F. For purposes of this Paragraph 9, "customer" shall be defined as
any person, firm, corporation, association, or entity that purchased any type of
product and/or service from the Employer or is or was doing business with the
Employer or the Executive within the twelve (12) month period immediately
preceding termination of the Executive's employment. For purposes of this
Paragraph 9, "prospective customer" shall be defined as any person, firm,
corporation, association, or entity (i) contacted or solicited by the Executive
(whether directly or indirectly) or (ii) to the Executive's knowledge, contacted
or solicited by any other employee or representative of the Employer, or (iii)

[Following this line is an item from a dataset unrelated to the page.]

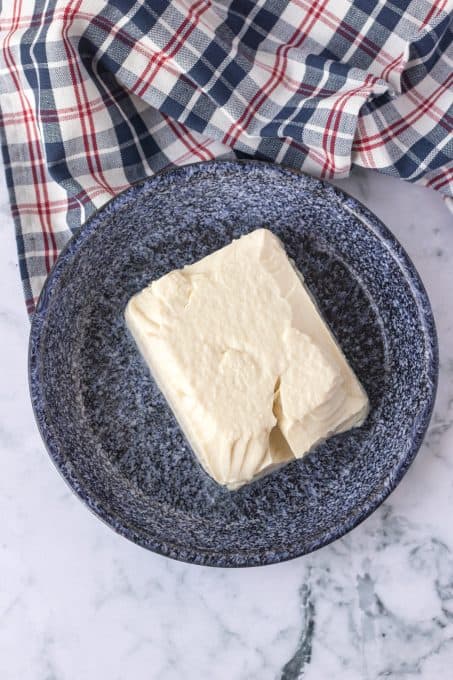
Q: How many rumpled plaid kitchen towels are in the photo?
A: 1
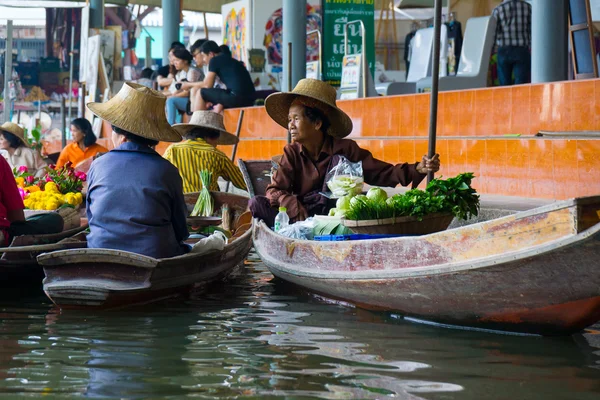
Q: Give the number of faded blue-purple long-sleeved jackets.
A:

who contacted the Executive (whether directly or indirectly) or (iv) to the
Executive's knowledge, who contacted the Employer within the twelve (12) month
period immediately preceding termination of the Executive's employment for the
purpose of having such persons, firms, corporations, associations, or entities
become a customer of the Employer.
G. The Executive agrees that both during his employment and
thereafter the Executive will not, for any reason whatsoever, use for himself or
disclose to any person not employed by the Employer any "Confidential
Information" of the Employer acquired by the Executive during his relationship
with the Employer, both prior to and during the term of this Agreement. The
Executive further agrees to use Confidential Information solely for the purpose
of performing duties with the Employer and further agrees not to use
Confidential Information for his own private use or commercial purposes or in
any way detrimental to the Employer. The Executive agrees that Confidential
Information includes but is not limited to: (1) any financial, engineering,
business, planning, operations, services, potential services, products,
potential products, technical information and/or know-how, organization charts,
formulas, business plans, production, purchasing, marketing, pricing, sales,
profit, personnel, customer, broker, supplier, or other lists or information of
the Employer; (2) any papers, data, records, processes, methods, techniques,
systems, models, samples, devices, equipment, compilations, invoices, customer
lists, or documents of the Employer; (3) any confidential information or trade
secrets of any third party provided to the Employer in confidence or subject to
other use or disclosure restrictions or limitations; and (4) any other
information, written, oral, or electronic, whether existing now or at some time
in the future, whether pertaining to current or future developments, and whether
previously accessed during the Executive's tenure with the Employer or to be
accessed during his future employment with the Employer, which pertains to the
Employer's affairs or interests or with whom or how the Employer does business.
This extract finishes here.